I recall being thrown into networking situations very early in my career, starting with wine and cheese events during the recruitment season for accounting co-op students at the University of Waterloo in Canada. But it wasn’t until I started building my own businesses and taking a more entrepreneurial path that I realized the importance of making connections and building relationships, and how to do it well, authentically, and in a fun way. Private venture investment is a capital network, not a capital market – at least not yet a market – and therefore personal and professional relationships are critical for moving capital in a purposeful way.

In addition to curiosity and passion, like any entrepreneur, I also needed creativity to fuel the solutions to design, develop, and execute on a new venture fund and the persistence to follow-through on my vision.
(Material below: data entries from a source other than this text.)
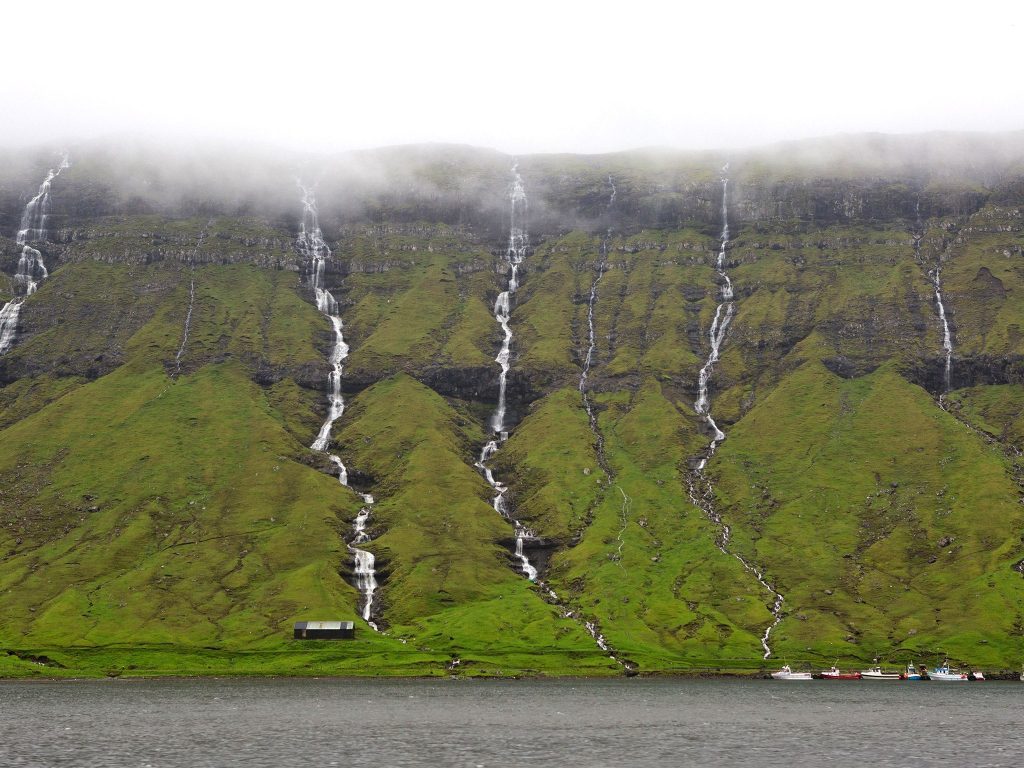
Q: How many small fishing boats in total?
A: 6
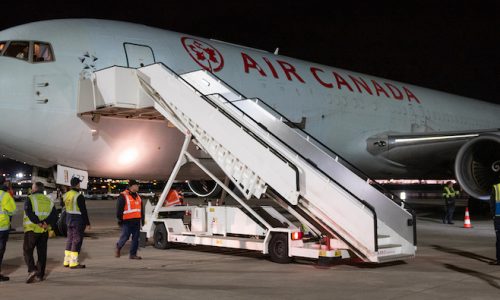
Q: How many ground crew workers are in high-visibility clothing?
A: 7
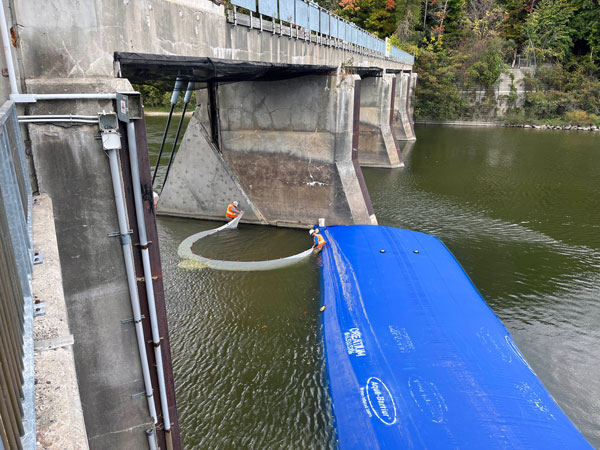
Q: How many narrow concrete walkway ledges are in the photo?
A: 1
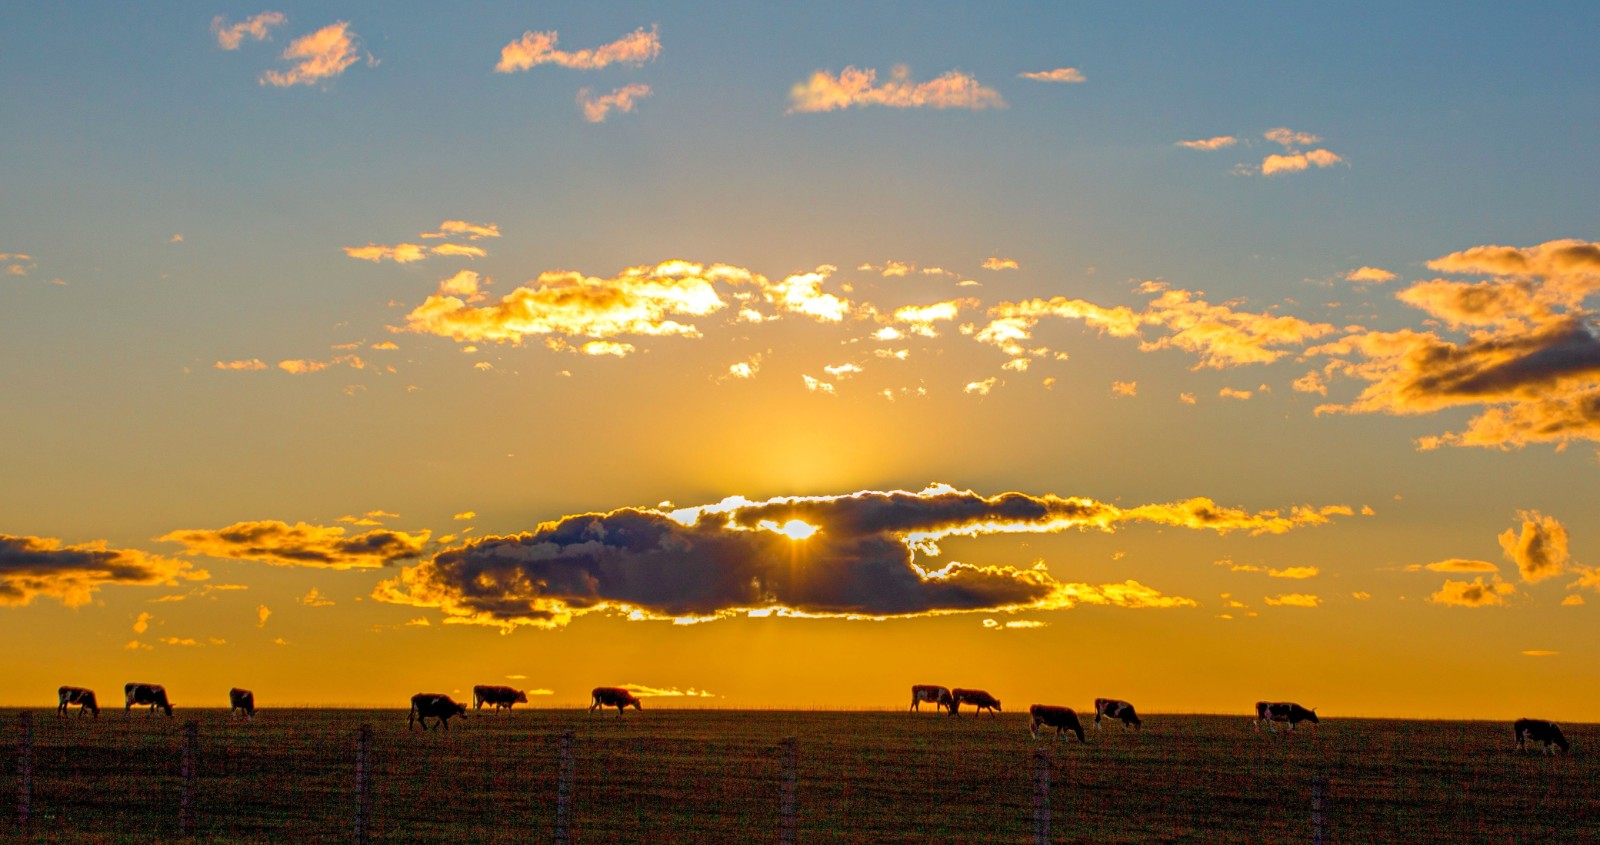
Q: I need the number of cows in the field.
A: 12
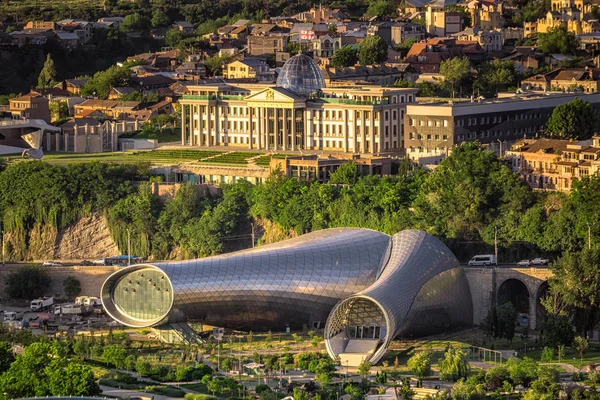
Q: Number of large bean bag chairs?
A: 0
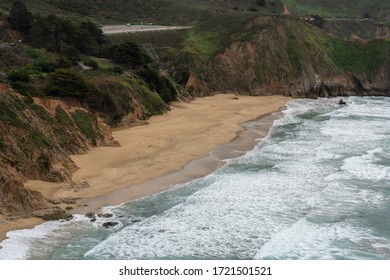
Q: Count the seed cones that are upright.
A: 0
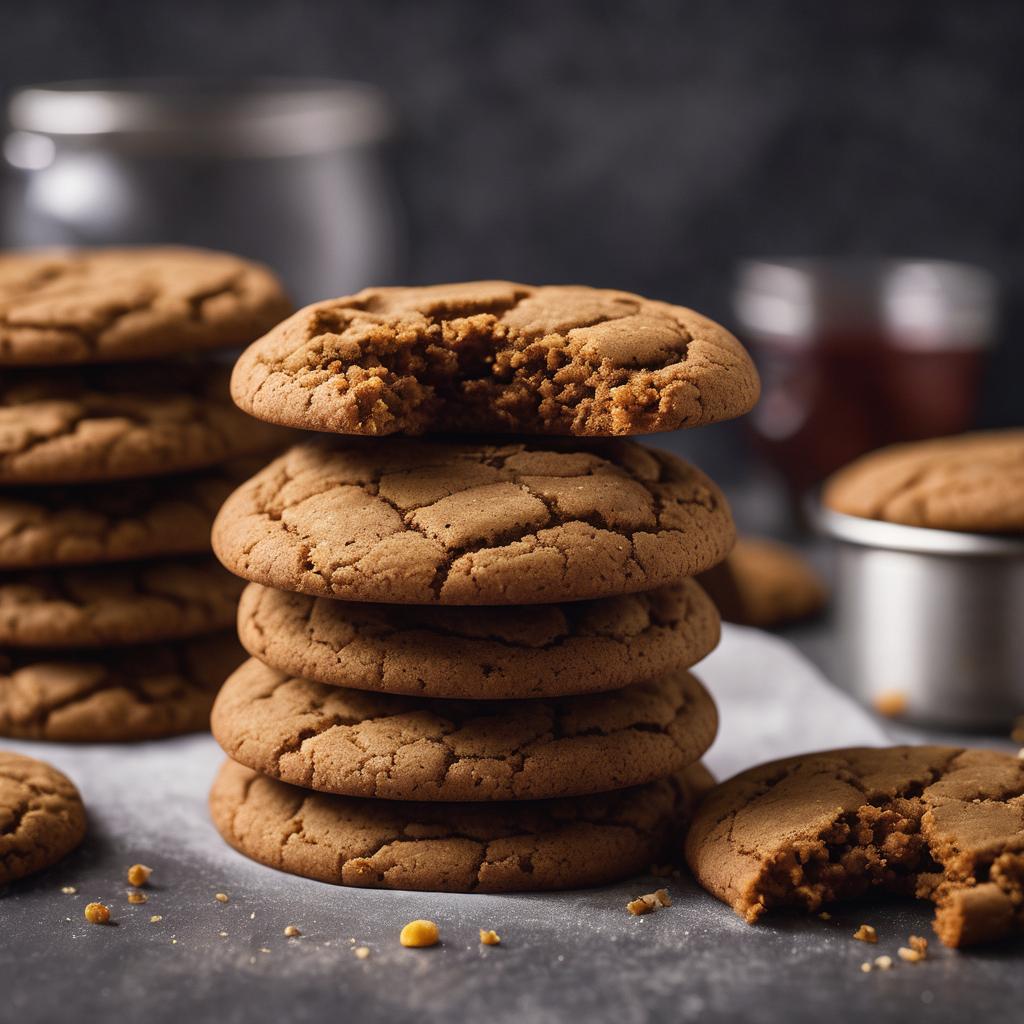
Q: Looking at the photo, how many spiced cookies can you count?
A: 14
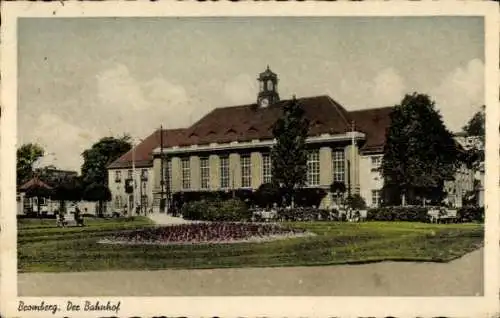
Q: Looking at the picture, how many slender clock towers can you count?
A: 1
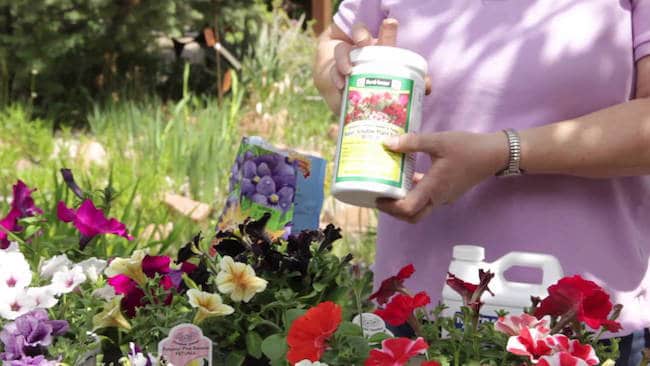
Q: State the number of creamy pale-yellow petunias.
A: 4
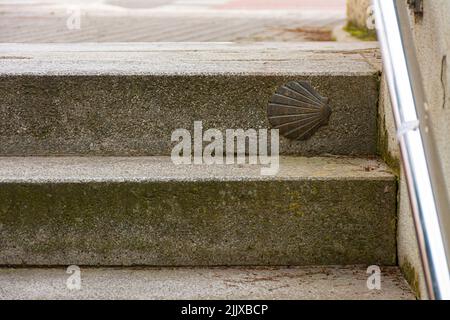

There were many people that doubted me along the way. A mere 15 months before Pique Fund launched, I thought about giving up on the idea of a new venture fund having received more negative feedback than positive. As I noted earlier, I was also in the middle of writing Integrated Investing, an impact investing decision-making methodology. I shared some of concepts from Integrated Investing with a small group of change-makers at a dialogue in New York focused on systems change. There, I met a senior executive from a large asset management firm who told me I was on to something. He was particularly enamored by a concept I developed called Access to Essential Resources[4]. It took prime spot as the first chapter of the Integrated Investing book (an alternative title for the chapter would be, “What Start-ups Do We Still Need?”[5])

Only a few days after the dialogue in New York, I was in Toronto and had my first conversation with Lally Rementilla, who would go on to be the first external investor in Pique Fund and join Pique Fund’s Board. It was not only the beginning of a wonderful working relationship of making investment decisions together; it was the vote of confidence that catalyzed the launch of Pique Fund. Finding a lead investor helped give five other pioneering women the confidence to invest in Pique Fund when it was merely an idea.

Leaders and pioneers helped me create a place where investors – new and experienced, of moderate and high levels of wealth, particularly women – could gather and invest in a way that took care of the village. Pique Fund now has 39 investors, of which 31 are women, representing 80 percent of the fund’s capital. We have so far invested in seven impactful women-led technology ventures, themselves quite diverse, employing 42 percent women and 36 percent people of color. 40 percent of our portfolio companies’ management teams are women and 30 percent are people of color. In Canada, Pique Ventures is one of only two fund managers with a gender lens and Pique Fund is one of only two gender lens investors as identified in Wharton Social Impact Initiative’s Project Sage[6]. Pique Ventures and Pique Fund are the longest-standing fund manager and fund, respectively, in Canada investing with a gender lens.

In summary, a sense of purpose, curiosity, and the persistence to pursue purposeful aims are the key motivators for a career in impact investing. Whilst capital can certainly accelerate or make easier that pursuit, expertise and network are critical ingredients for success.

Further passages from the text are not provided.